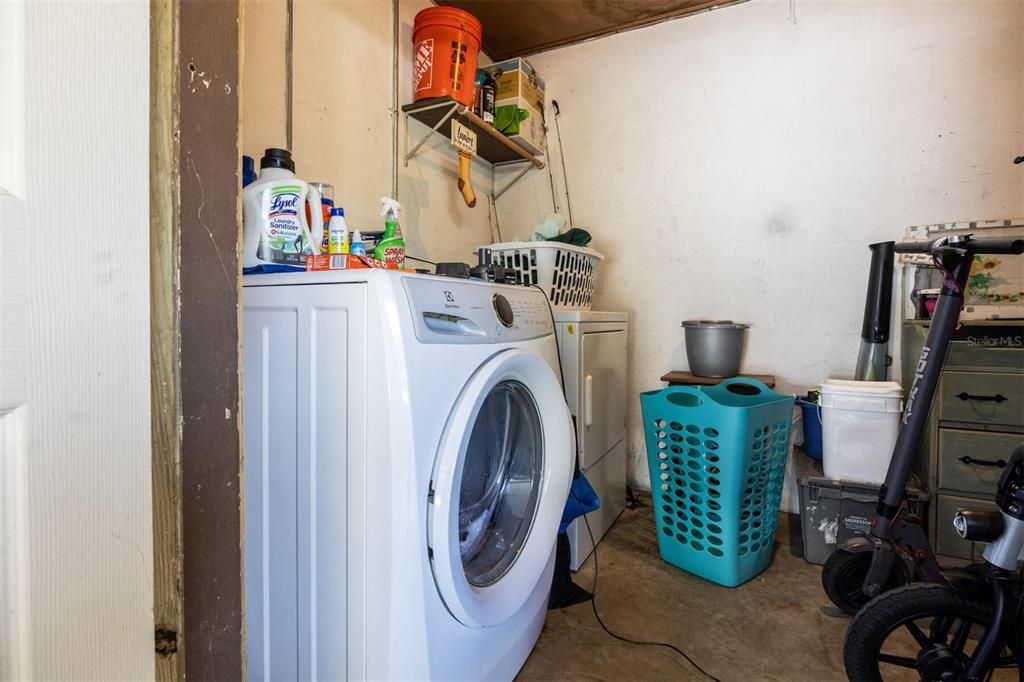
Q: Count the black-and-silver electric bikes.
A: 1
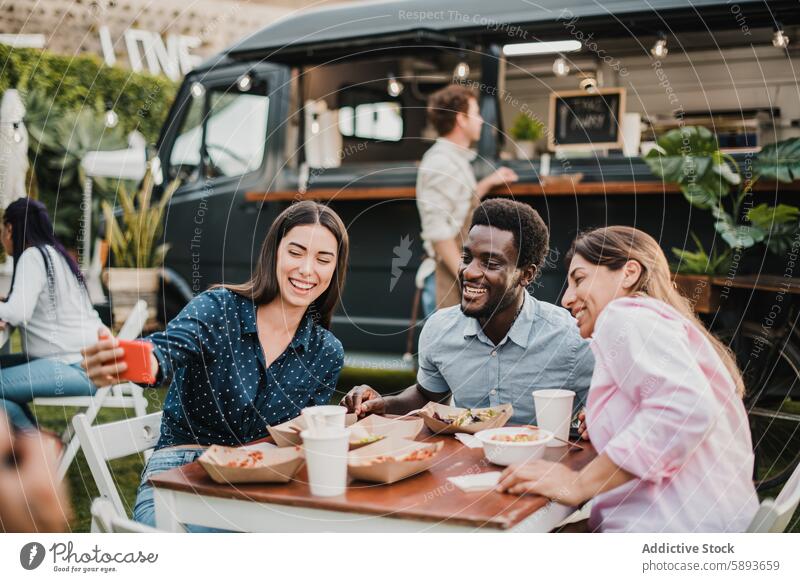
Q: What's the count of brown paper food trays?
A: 5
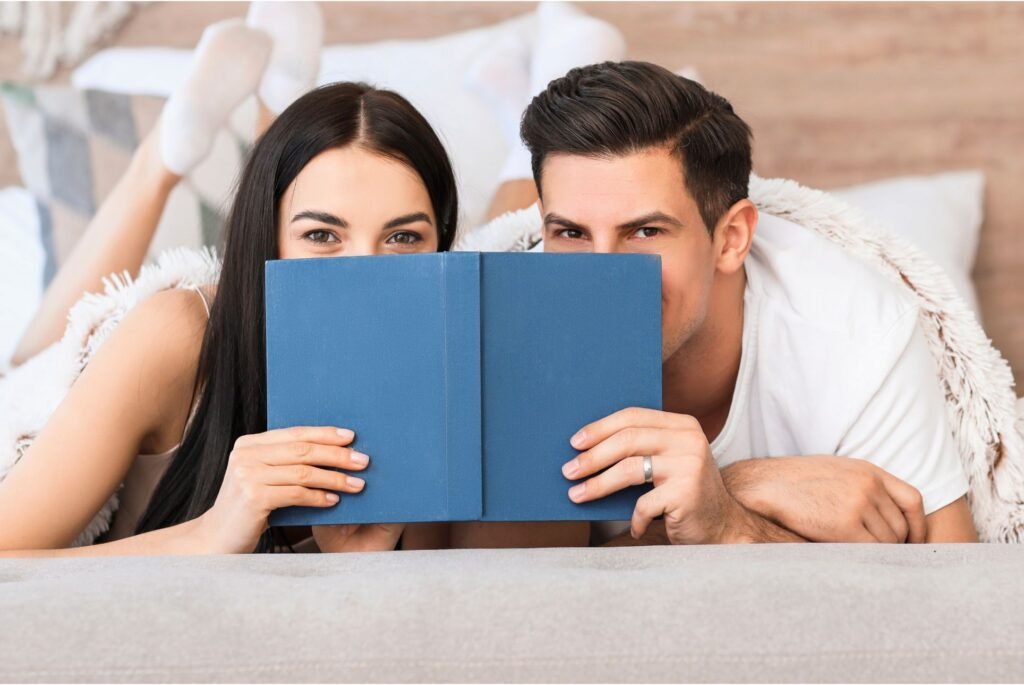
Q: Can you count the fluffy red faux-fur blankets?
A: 0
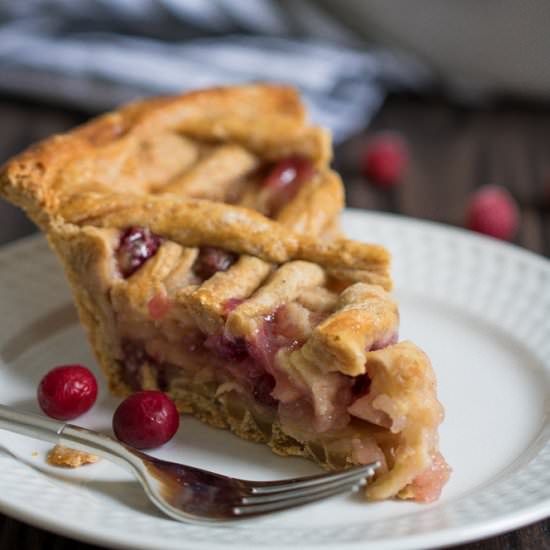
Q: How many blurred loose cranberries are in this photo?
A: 2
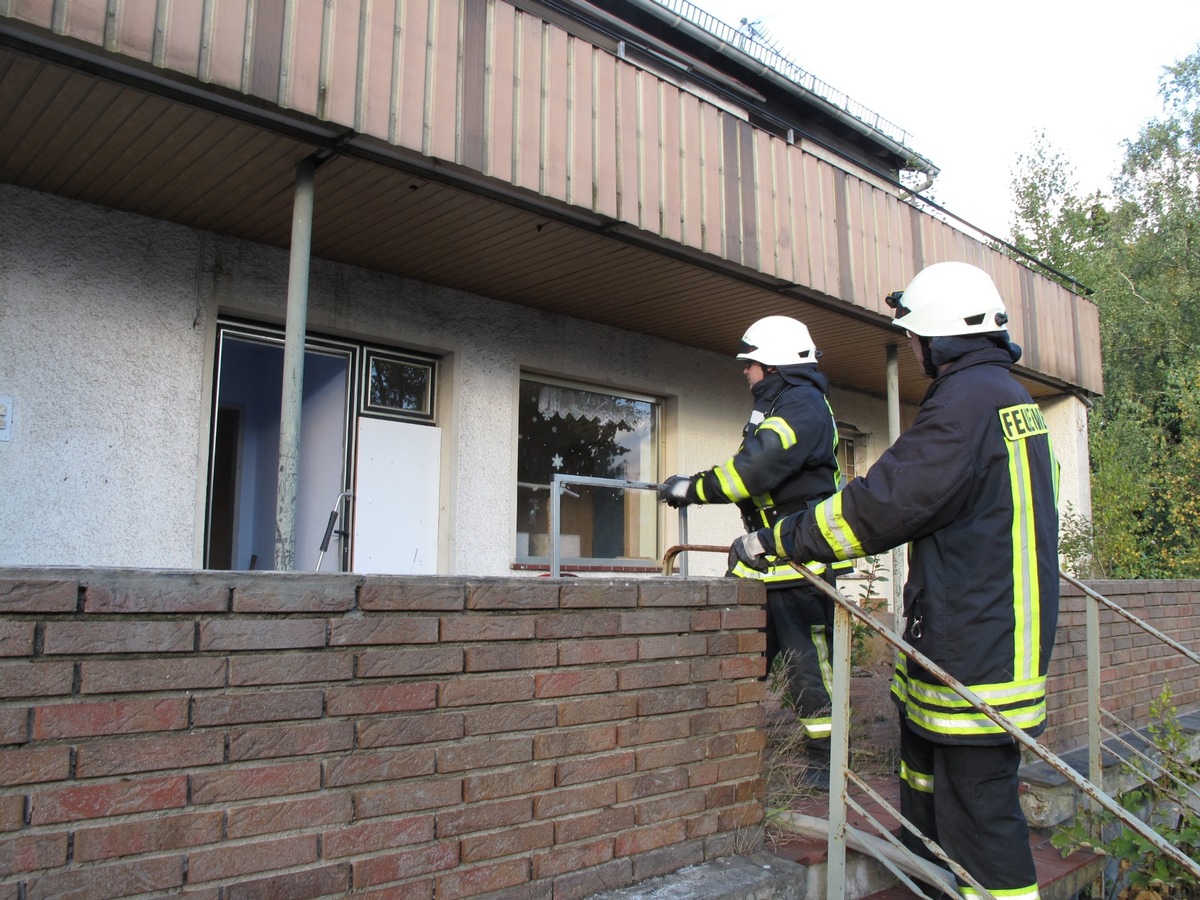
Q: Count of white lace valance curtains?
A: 1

□ □ □

How to complete this task: Leave the pictures out and restate the listing word for word.

Written reply:
Q: Count the black-and-silver electric bikes.
A: 1
Q: What's the count of brown paper food trays?
A: 5
Q: Can you count the fluffy red faux-fur blankets?
A: 0
Q: How many blurred loose cranberries are in this photo?
A: 2
Q: Count of white lace valance curtains?
A: 1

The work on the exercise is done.